Result: Cross-tab state synchronization in 30 lines of code, using modern browser APIs that the existing library ignored.

The Art of Strategic Reinvention

The key insight here is the principle: “Reinvent for insight. Reuse for impact”. When you’re learning, exploring, or trying to understand a problem domain deeply, reinvention is invaluable. When you need to ship a product and solve well-understood problems quickly, reuse makes sense. Consider these factors when making your decision: Reinvent When:

  • The existing solutions are overkill for your needs
  • You’re in a learning phase
  • Performance is critical
  • You need something highly specific to your domain
  • The maintenance burden of the custom solution is acceptable
  • You want to eliminate external dependencies Reuse When:
  • The problem is complex and well-solved by others
  • Security is critical (like authentication systems)
  • Time to market is the primary concern
  • The solution needs to integrate with a larger ecosystem
  • The maintenance burden would be too high

The Team Dynamic Challenge

Let’s address the elephant in the room: your teammates might not appreciate your reinvention enthusiasm.
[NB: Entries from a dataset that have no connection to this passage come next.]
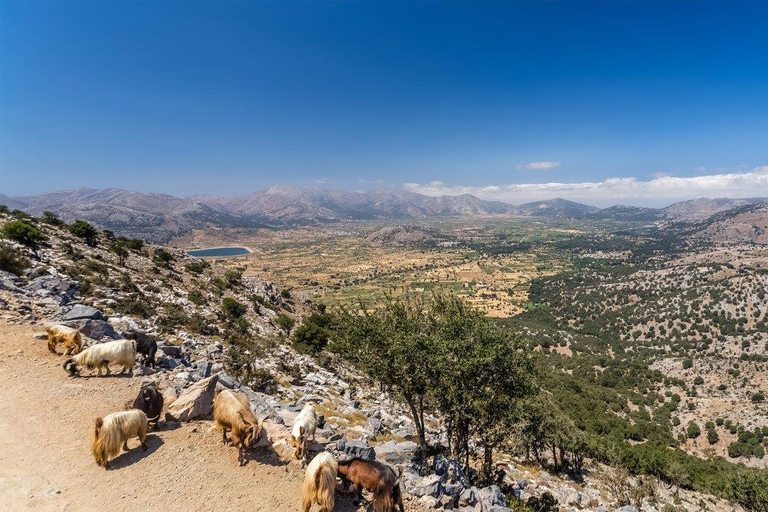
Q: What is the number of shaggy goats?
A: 9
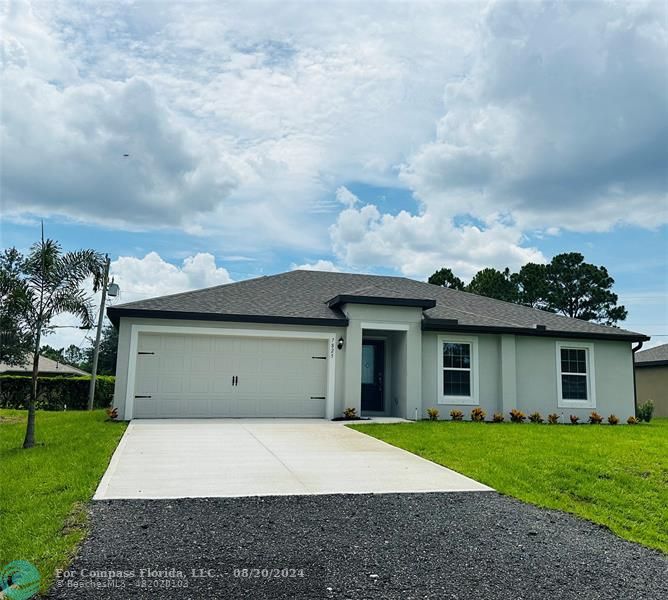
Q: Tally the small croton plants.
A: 13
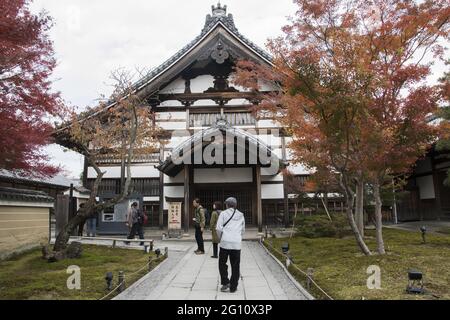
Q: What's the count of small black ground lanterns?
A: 5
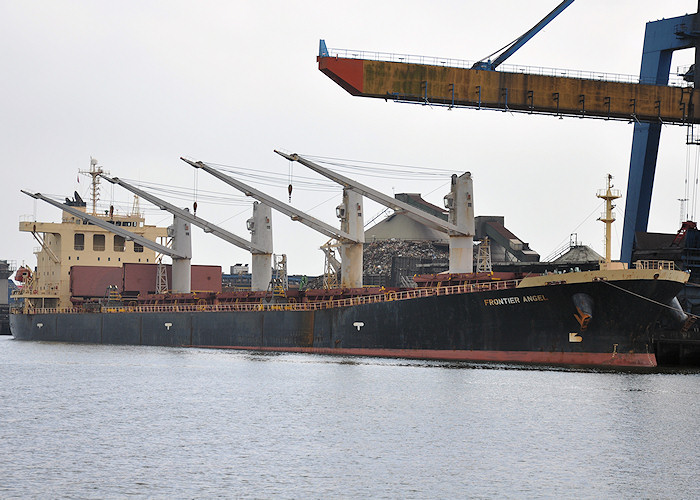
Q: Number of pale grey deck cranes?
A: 4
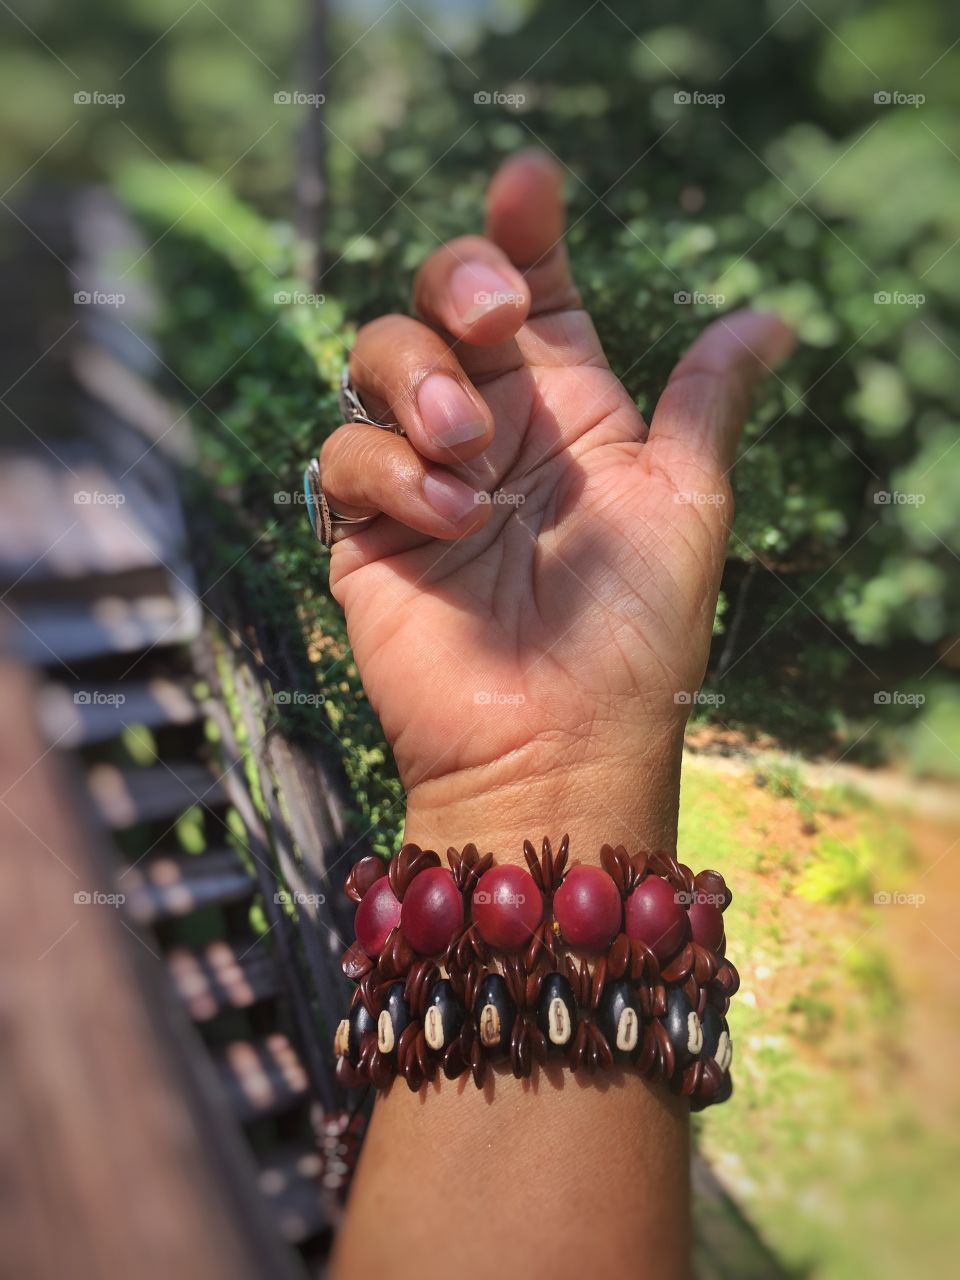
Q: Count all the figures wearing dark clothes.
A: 0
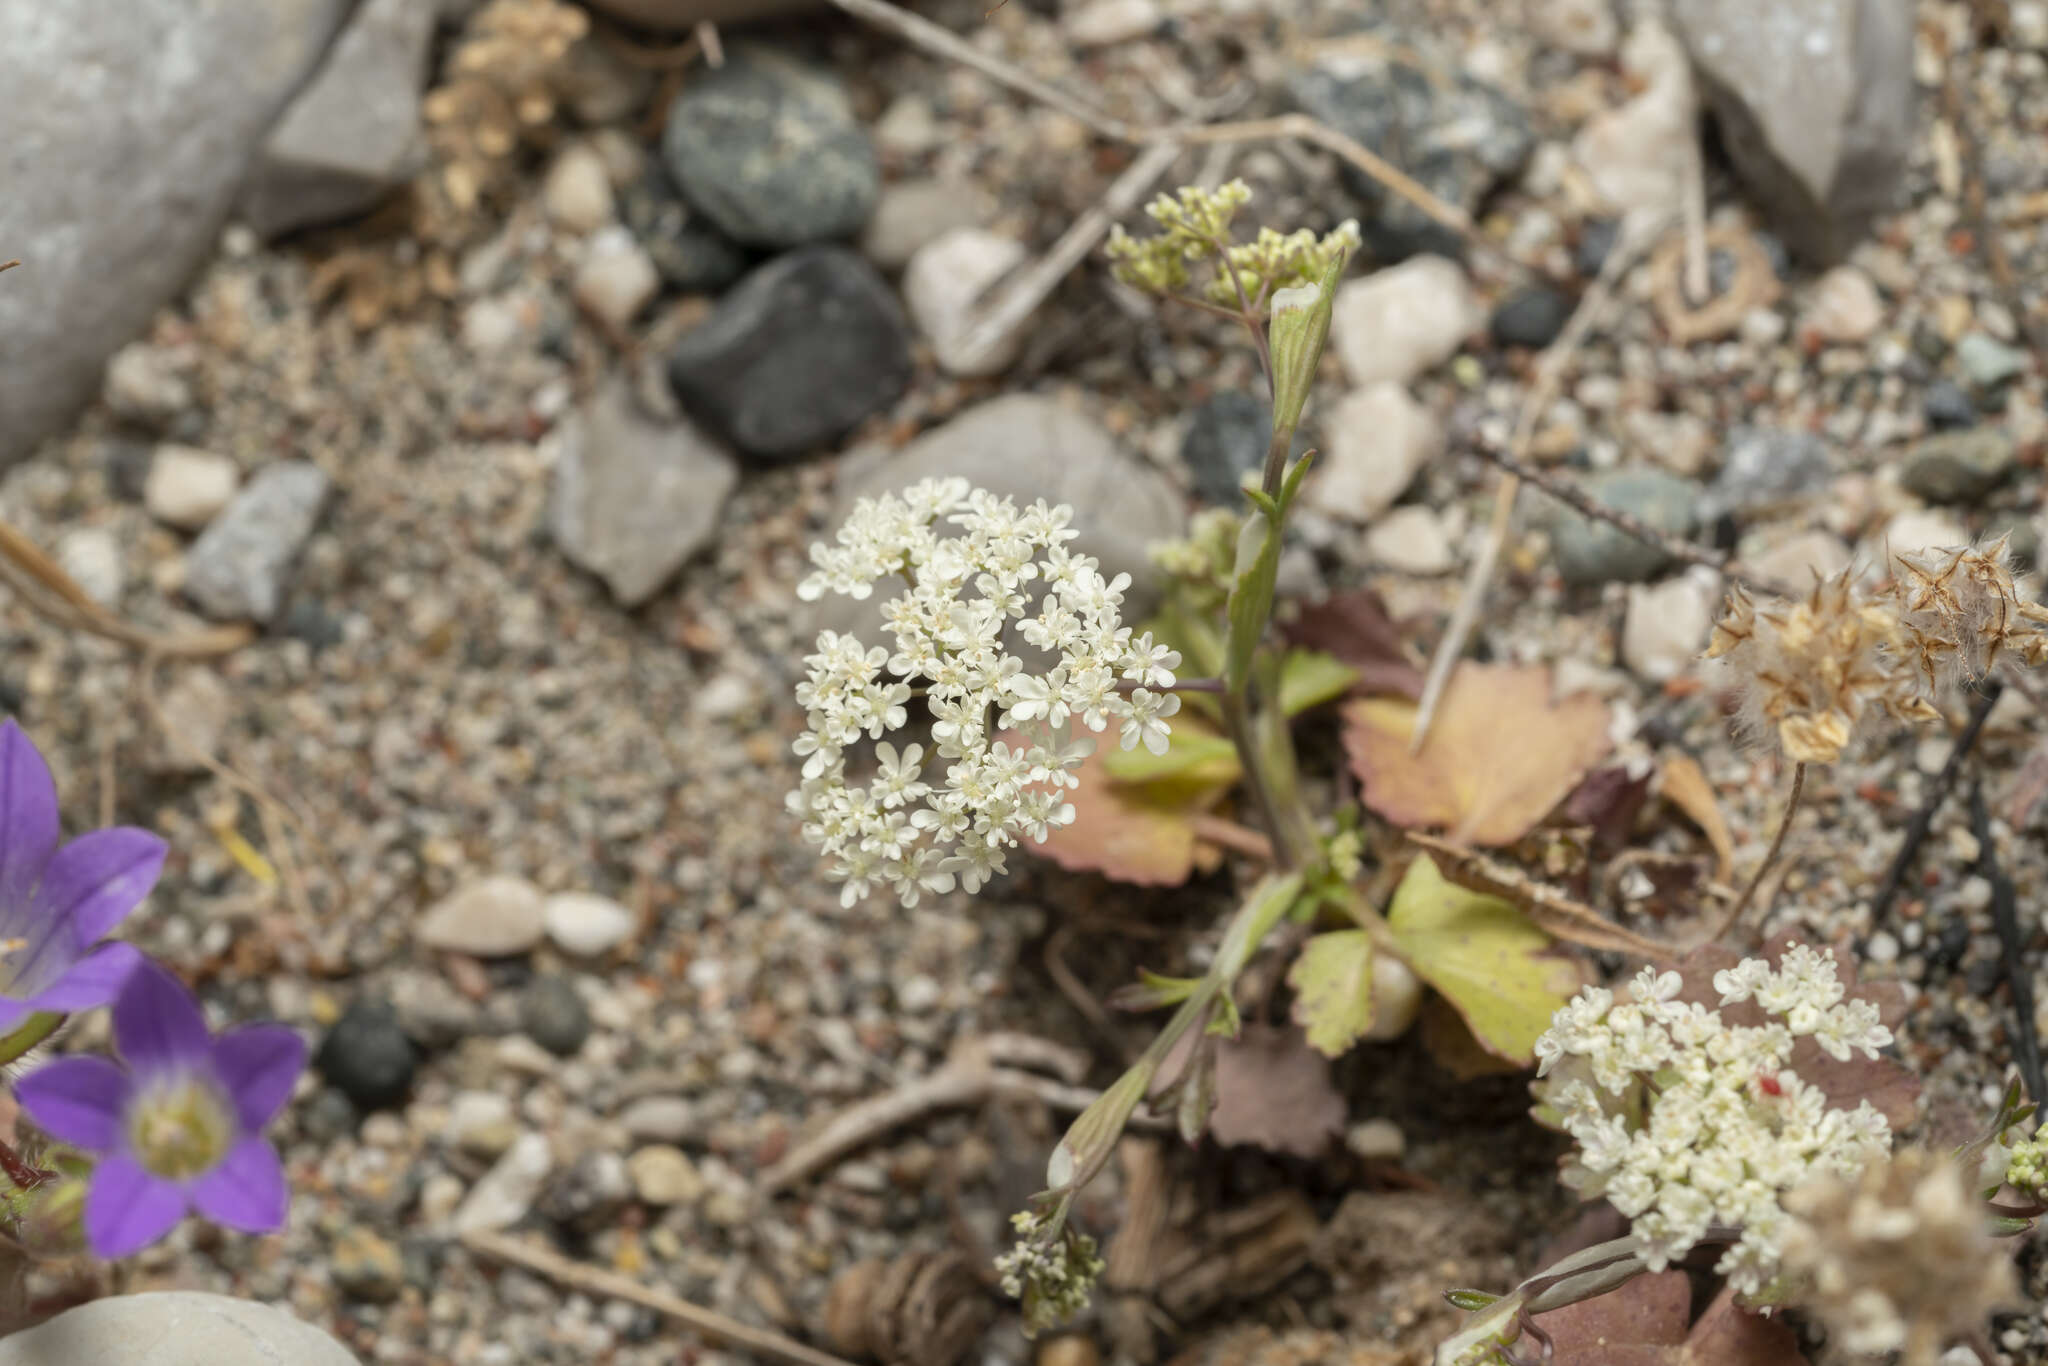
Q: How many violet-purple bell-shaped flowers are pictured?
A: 2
Here’s how to handle the inevitable “Why didn’t you just use Library X?” conversation:

Come Prepared with Data

Show your analysis. Demonstrate the bundle size savings, performance improvements, or maintenance benefits. Make it about the project, not your ego.

Start Small

Don’t rebuild React on your first day. Start with small utilities and prove the value incrementally.

Document Everything

Your custom solution needs better documentation than any third-party library because you’re asking your team to trust you instead of the crowd.

Plan for Knowledge Transfer

Make sure you’re not creating a bus factor problem. Write tests, document decisions, and ensure others can maintain your solution.
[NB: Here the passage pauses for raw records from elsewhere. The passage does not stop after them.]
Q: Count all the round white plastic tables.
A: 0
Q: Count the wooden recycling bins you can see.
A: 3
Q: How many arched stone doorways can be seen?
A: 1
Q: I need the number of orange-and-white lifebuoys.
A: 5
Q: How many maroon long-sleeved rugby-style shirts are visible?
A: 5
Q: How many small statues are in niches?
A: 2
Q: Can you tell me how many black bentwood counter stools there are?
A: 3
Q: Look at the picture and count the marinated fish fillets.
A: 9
The Future-Proofing Argument

Here’s something the “don’t reinvent” crowd often misses: every external dependency is a potential future problem. Libraries get abandoned, maintainers burn out, licenses change, and breaking changes happen at the worst possible times. When you control the solution, you control the timeline. You can fix bugs immediately, add features as needed, and never worry about waiting for someone else’s roadmap to align with your needs.
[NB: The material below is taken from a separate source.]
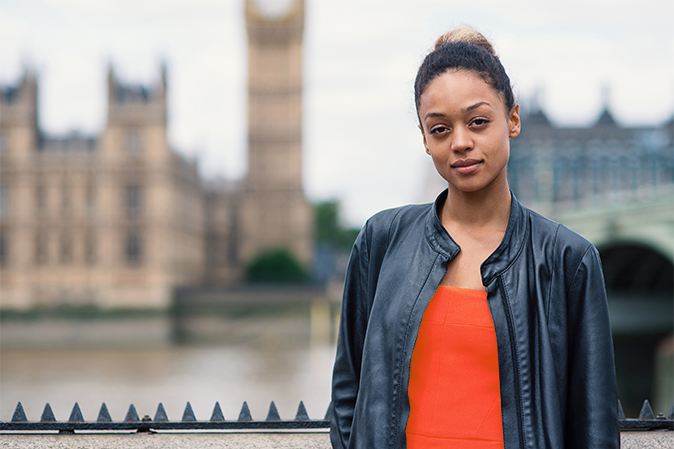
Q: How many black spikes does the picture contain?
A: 15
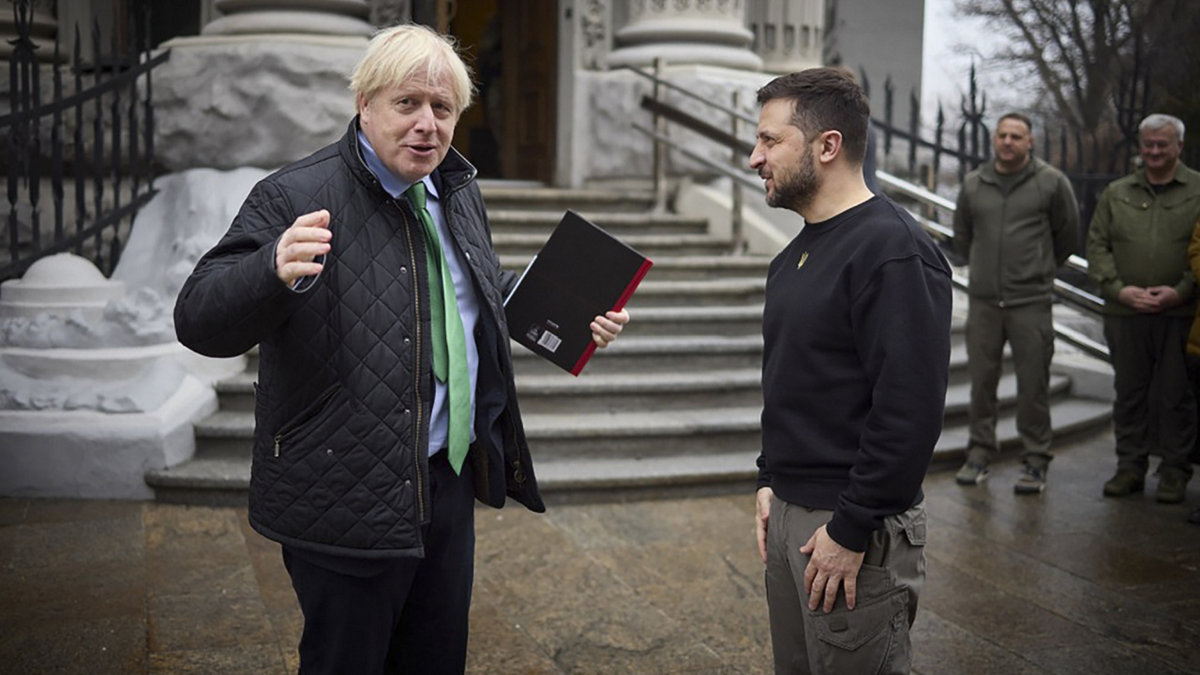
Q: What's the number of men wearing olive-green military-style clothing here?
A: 2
Conclusion: Embrace Selective Rebellion

The “don’t reinvent the wheel” advice isn’t wrong – it’s incomplete. The complete version should be: “Don’t reinvent the wheel unless you have a good reason, understand the trade-offs, and are prepared to maintain your solution.” Sometimes the wheel needs to be reinvented. Maybe it needs to be lighter, faster, or shaped differently for your specific use case. Maybe you need to understand how wheels work to build better vehicles. Or maybe you just need a wheel that doesn’t come with 47 other wheels you’ll never use. The next time someone tells you not to reinvent the wheel, ask them this: “Are you sure this wheel is actually round?” Your users – and your bundle analyzer – might thank you for questioning the orthodoxy. Just remember to bring data to the code review, because you’re going to need it. What’s your take on this? Have you ever built something custom that worked better than the popular alternative? Or have you been burned by reinvention attempts? Let’s discuss in the comments – I promise I won’t suggest you build your own comment system.